Спустя полчаса мне пришло в голову, что ставить алгебру первым уроком – это насилие над человечеством. Думаю, если покопаться в биографии маньяков и серийных убийц, то с большой вероятностью выяснится, что начинали они день именно с алгебры.
К тому же меня привезли сюда, чтобы я стал магом. Пока же все походило на обычную общеобразовательную школу. Не явилась исключением и литература, которую вел, опять же, этот самый лысый дядечка в очках. Видимо, по обычным предметам тут учителя не меняются. Он не отмечал присутствующих, не представился сам, поэтому и имени я не узнал. А спрашивать у Зыбуниной не решился.

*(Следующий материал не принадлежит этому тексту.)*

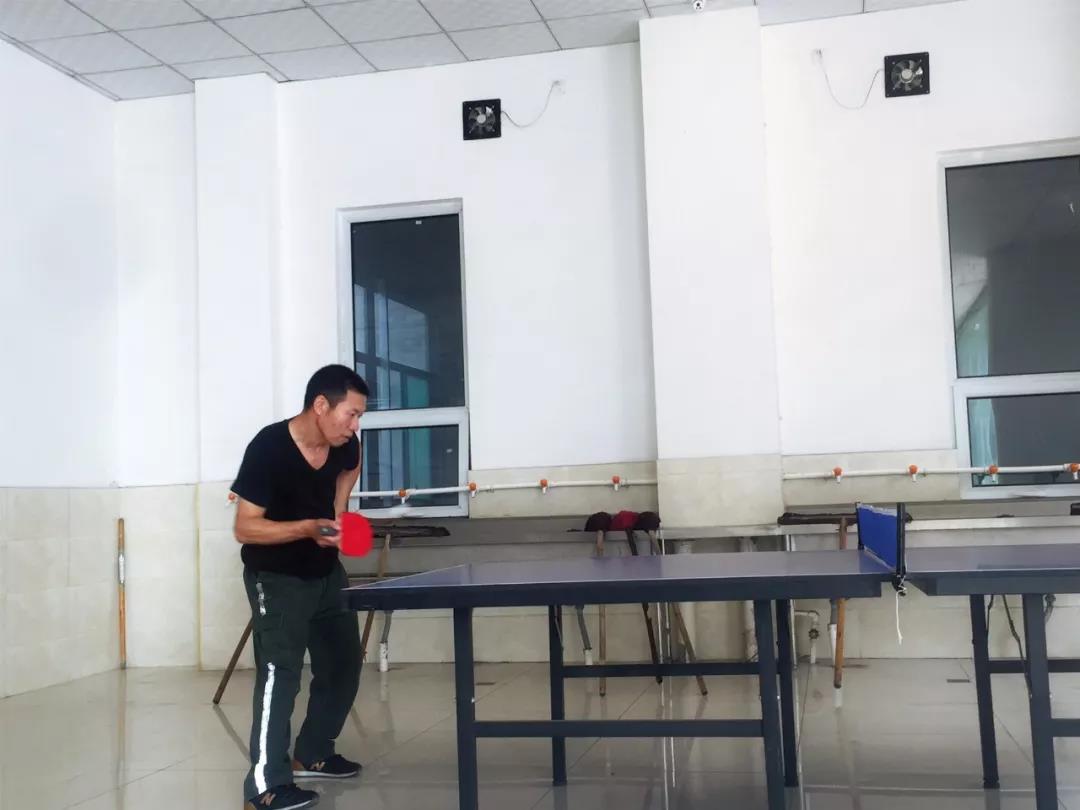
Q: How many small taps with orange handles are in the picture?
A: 9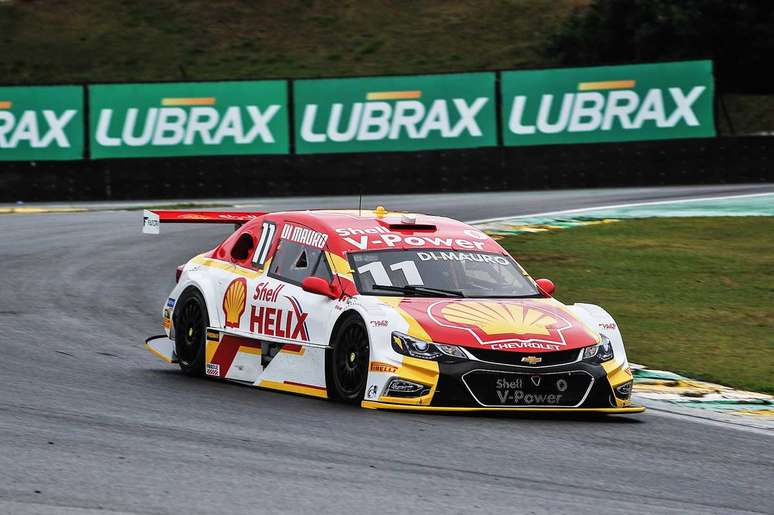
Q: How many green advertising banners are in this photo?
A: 4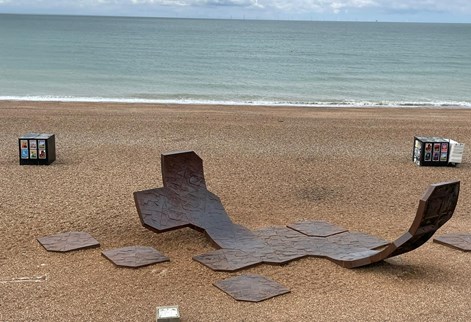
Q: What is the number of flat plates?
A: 5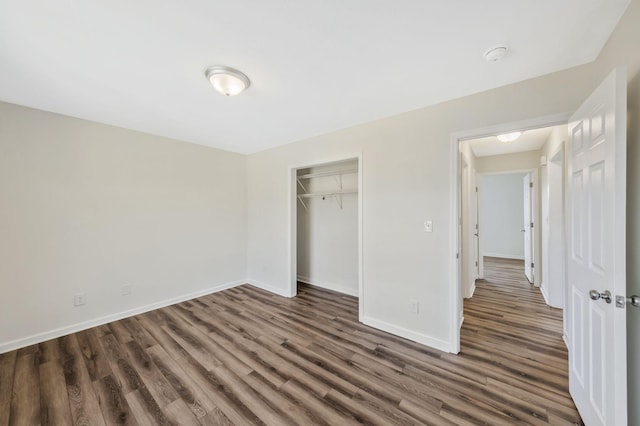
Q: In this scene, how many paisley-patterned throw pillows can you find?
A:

– Кем изображен Вий у Гоголя? – поинтересовался учитель, ткнув указкой в худого паренька на передней парте.
Тот почесал косматую голову, поправил очки и ответил:
– Косолапым существом с веками до самой земли.
– А кто он на самом деле? – указка ткнулась в одну из высокородных девчонок. Красивую, между прочим, стройную, со светлыми волосами до плеч.
– Славянское божество?
– Терлецкая, не неси чушь. Давай ты, – учитель вернулся опять к худому пацану.
– Как писал сам Гоголь, у малороссов – это начальник гномов. Но, как и указывал писатель, глаза у него и правда до самой земли.
– Верно, садитесь оба. Вий мог аккумулировать магическую силу и после поднятия век даже заставить противника впасть в летаргический сон. В середине девятнадцатого века в центре европейской части России наблюдался их резкий прирост. Но можете не пугаться, всех Виев давно истребили, теперь они украшают страницы Черной книги. Итак, кто мне скажет, в какой цикл входит повесть «Вий»?